My son had been severely overweight, 192 kg actually. He almost lived on Macca's and Coca Cola, despite living at home, but it's hard trying to tell a 40yo how he should live. He worked for a bank and was under considerable pressure to achieve sales targets, you know, sell more credit cards to people who didn't need them and couldn't afford them, that sort of thing. His female manager was very critical, and not helpful. He found going to work most stressful. In addition, he had been a line umpire at the Australian Tennis Open for over 16 years, but was stood down due to his size. He would come home from work with a shopping bag full of Coke and Macca's and disappear into his room, closing the door behind him.

 

One night, there was a knock on the door, and it was two policemen. They had been contacted by a friend of his who said he had posted on Facebook that he felt like doing himself harm. They had a chat with him and suggested that he have a word with his doctor. The doctor put him on tablets which progressively overcame his depression.The doctor also told him that his weight was putting tremendous strain on his heart which could kill him unless he got it under control quickly. The doctor recommended a gastric bypass operation.

 

My son had the operation just over 12 months ago, and has lost 65 kg.

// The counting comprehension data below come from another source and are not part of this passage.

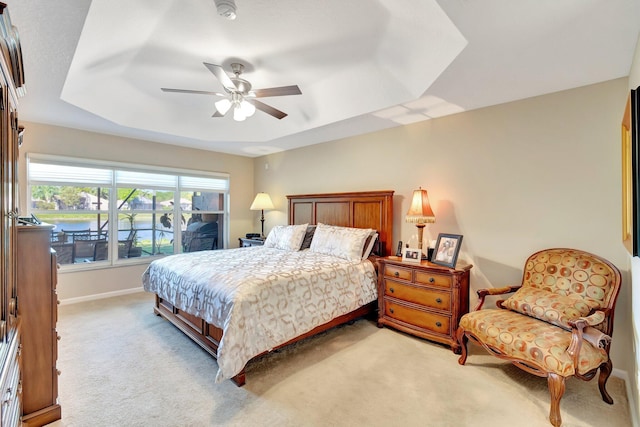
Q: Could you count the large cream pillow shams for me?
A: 2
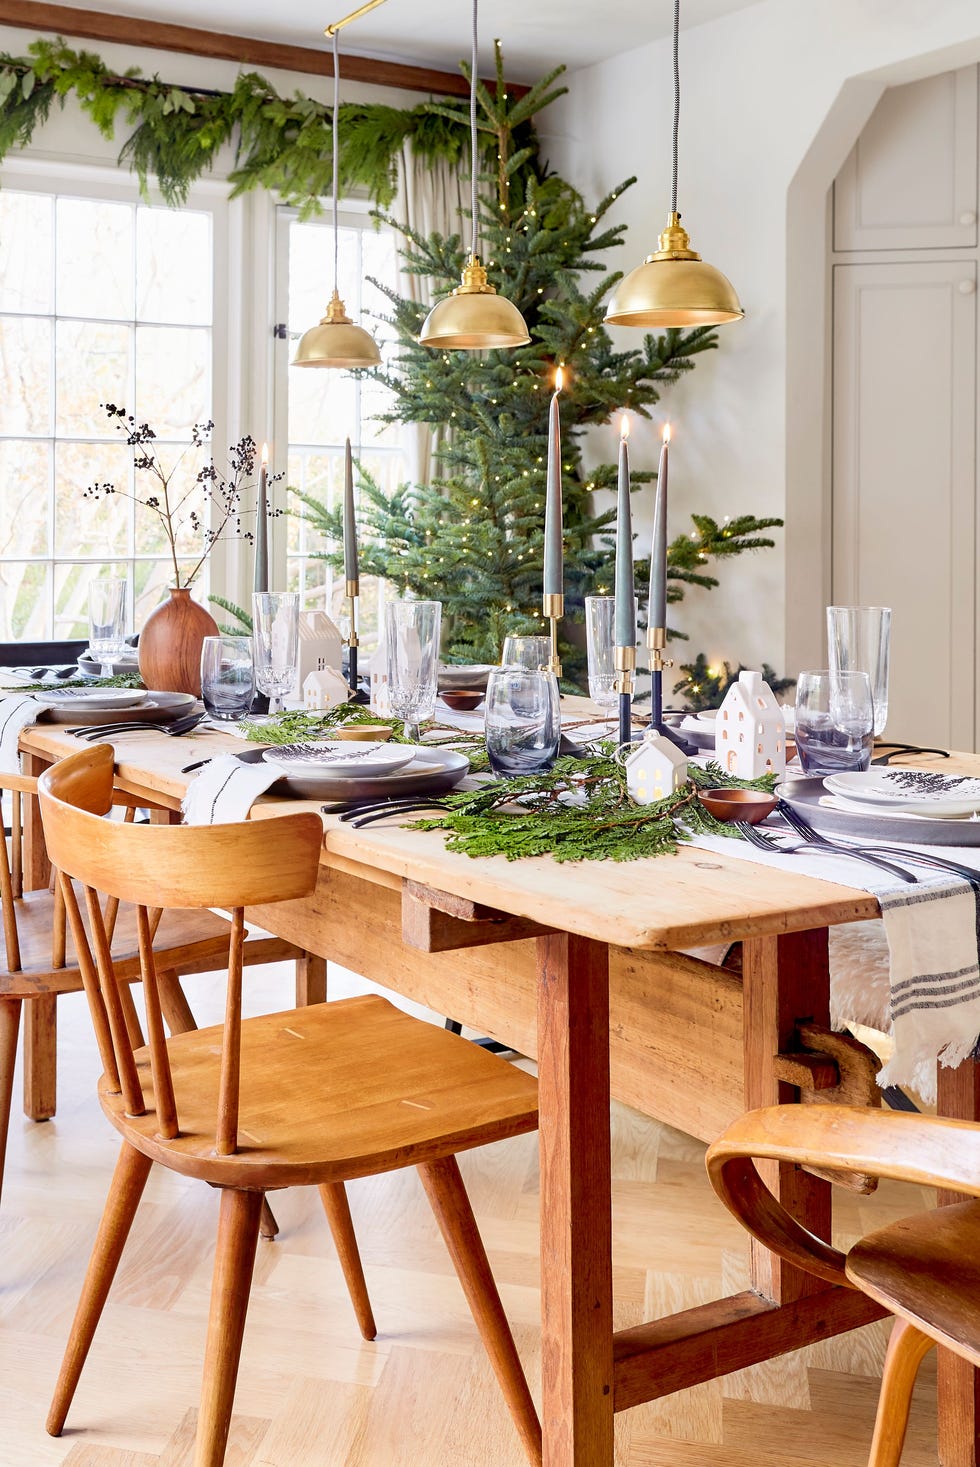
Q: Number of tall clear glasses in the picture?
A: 5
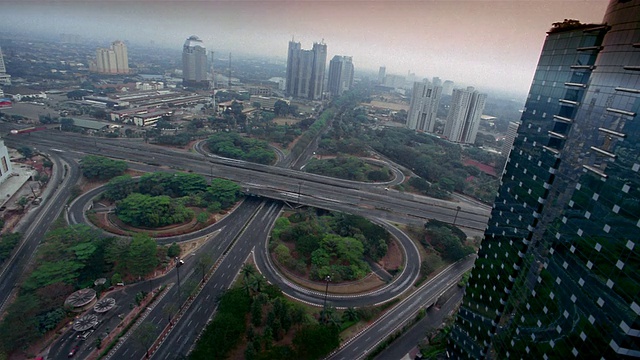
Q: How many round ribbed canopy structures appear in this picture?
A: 3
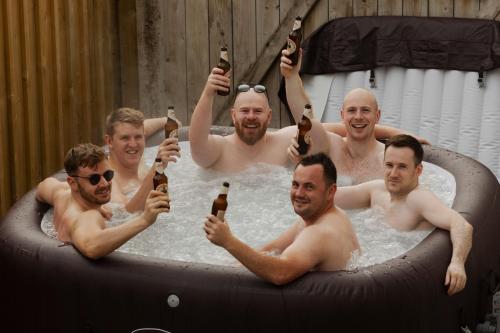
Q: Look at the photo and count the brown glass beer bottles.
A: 6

In addition, he resigned from the bank, and got another job where he has done quite well, and is currently relieving as team leader with a view to taking on the role permanently. Since losing the weight, he again officiated at the Australian Open this year, where he received an improved rating, and is now only one step away from qualifying to umpire at Wimbledon. His confidence and self esteem have gone through the roof.

 

Depression is a little like alcoholism - you have to accept that you have a problem before it can be fixed. Most sufferers won't admit they have a problem.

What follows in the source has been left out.